Retype the entries below word for word, leaving out every picture.

Content starts

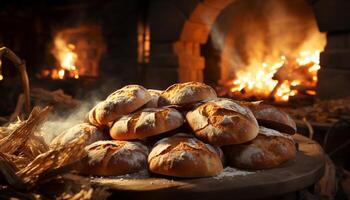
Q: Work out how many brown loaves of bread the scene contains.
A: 10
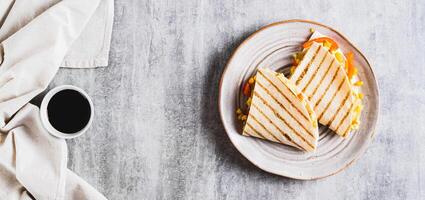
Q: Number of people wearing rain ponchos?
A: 0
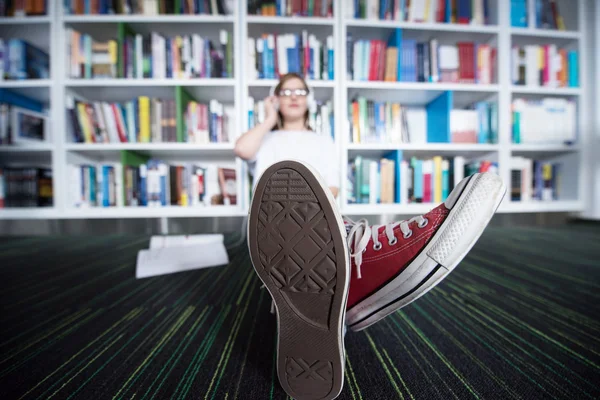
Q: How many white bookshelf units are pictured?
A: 5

Content ends

*Response to this task*
Q: Work out how many brown loaves of bread the scene contains.
A: 10
Q: Number of people wearing rain ponchos?
A: 0
Q: How many white bookshelf units are pictured?
A: 5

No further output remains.